[INSTRUCTIONS FOR THE TASK]
Find the string "white" in the records. Copy each line that has it.

[EXERCISE DATA]
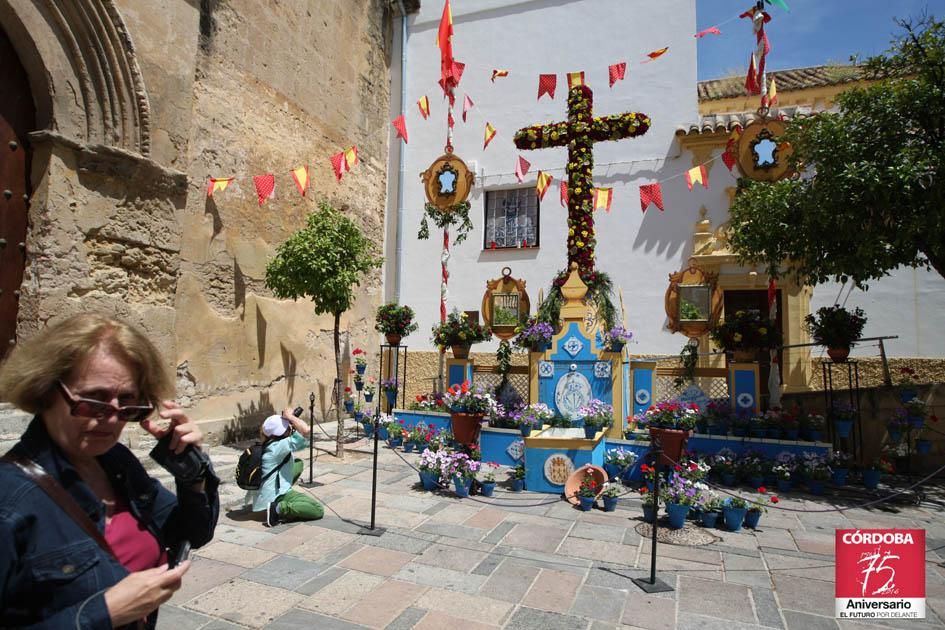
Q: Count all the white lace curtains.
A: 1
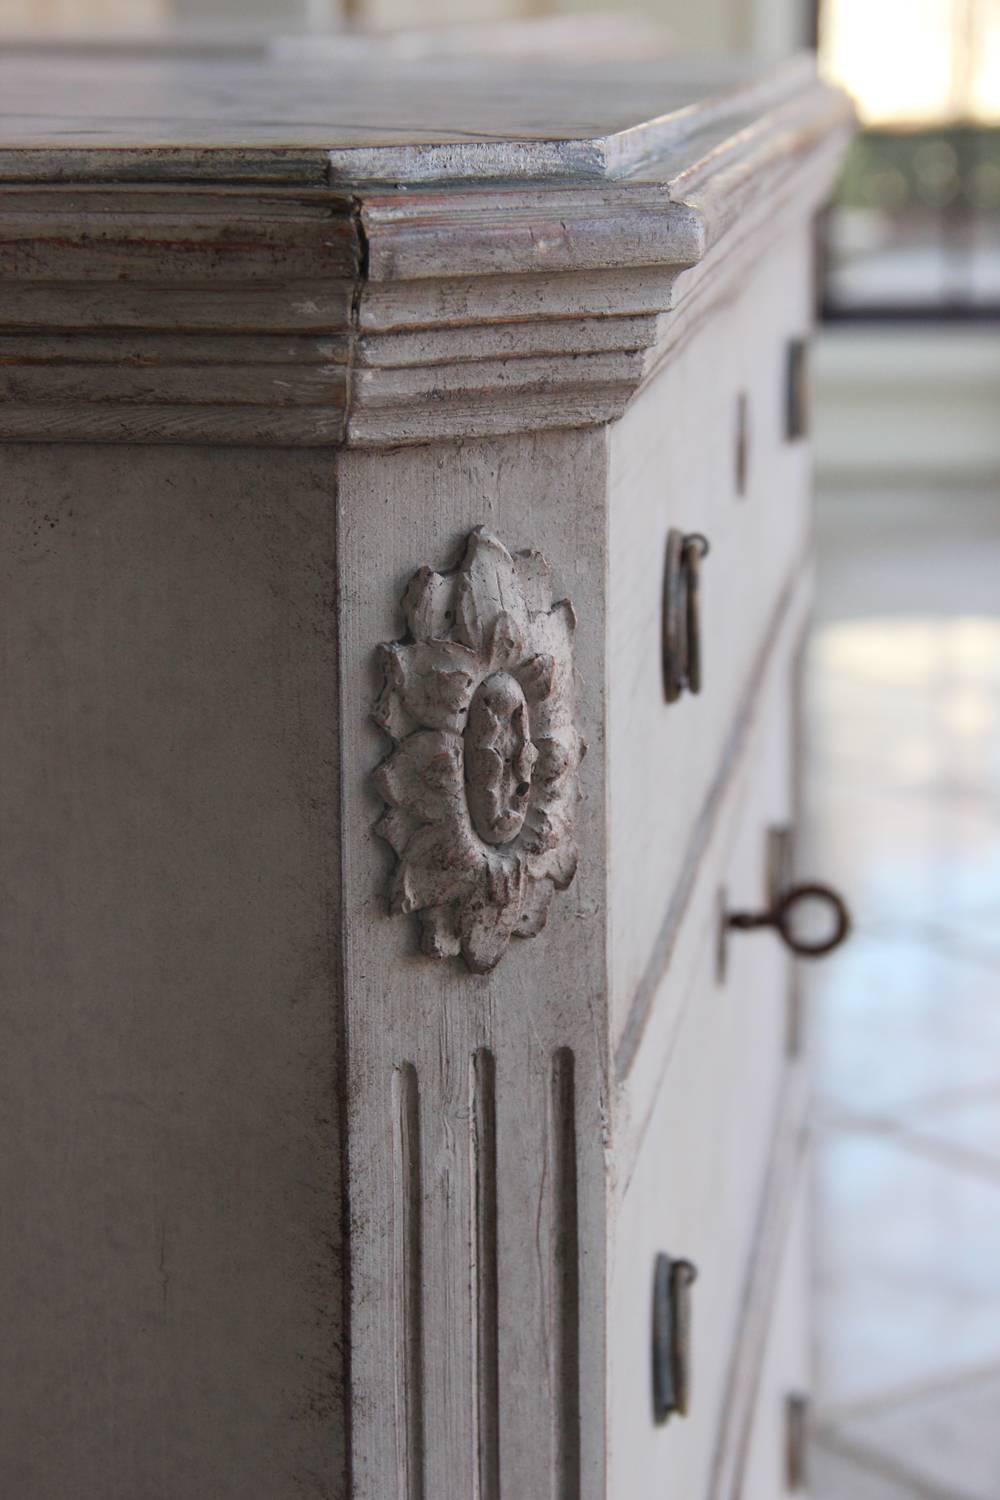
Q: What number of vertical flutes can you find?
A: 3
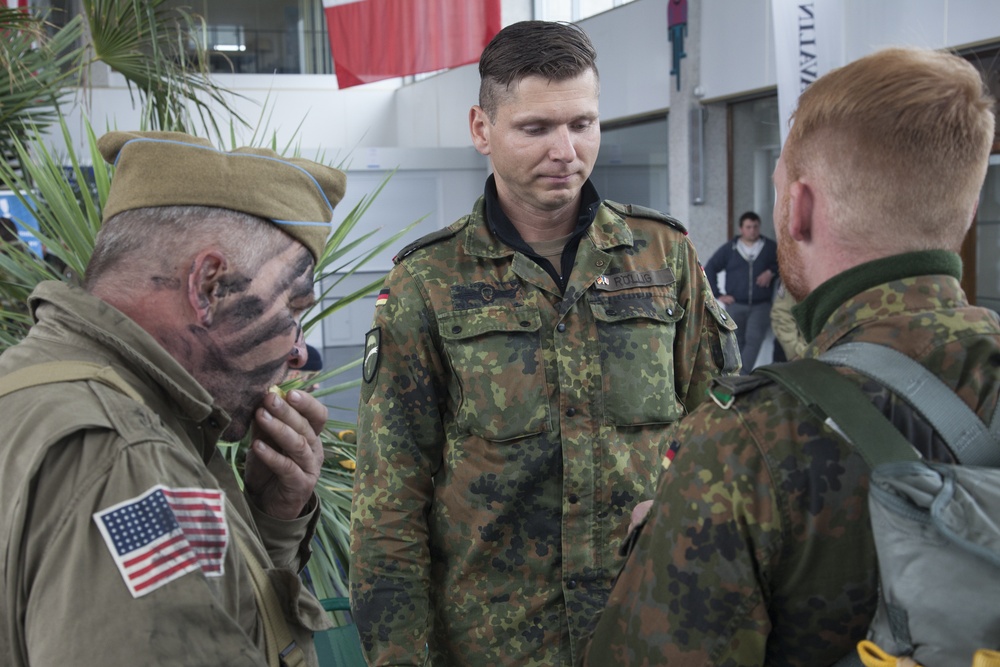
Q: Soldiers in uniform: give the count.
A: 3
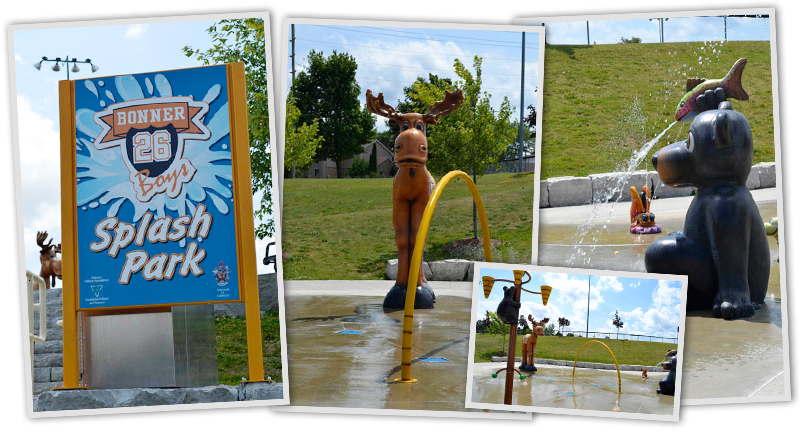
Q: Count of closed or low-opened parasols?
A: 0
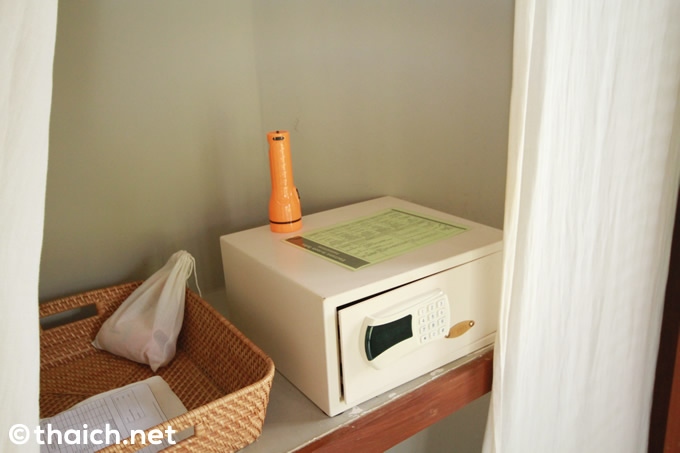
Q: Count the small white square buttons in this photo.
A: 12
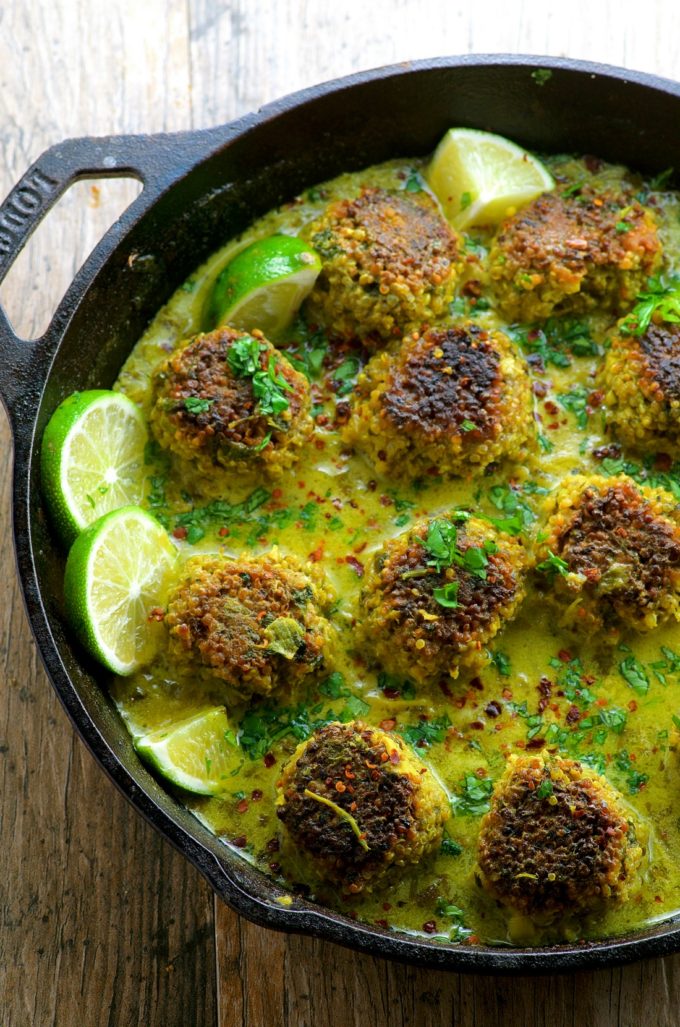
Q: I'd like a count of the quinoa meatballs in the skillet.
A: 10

[SOLUTION FOR THIS TASK]
Q: Count all the white lace curtains.
Q: Count the small white square buttons in this photo.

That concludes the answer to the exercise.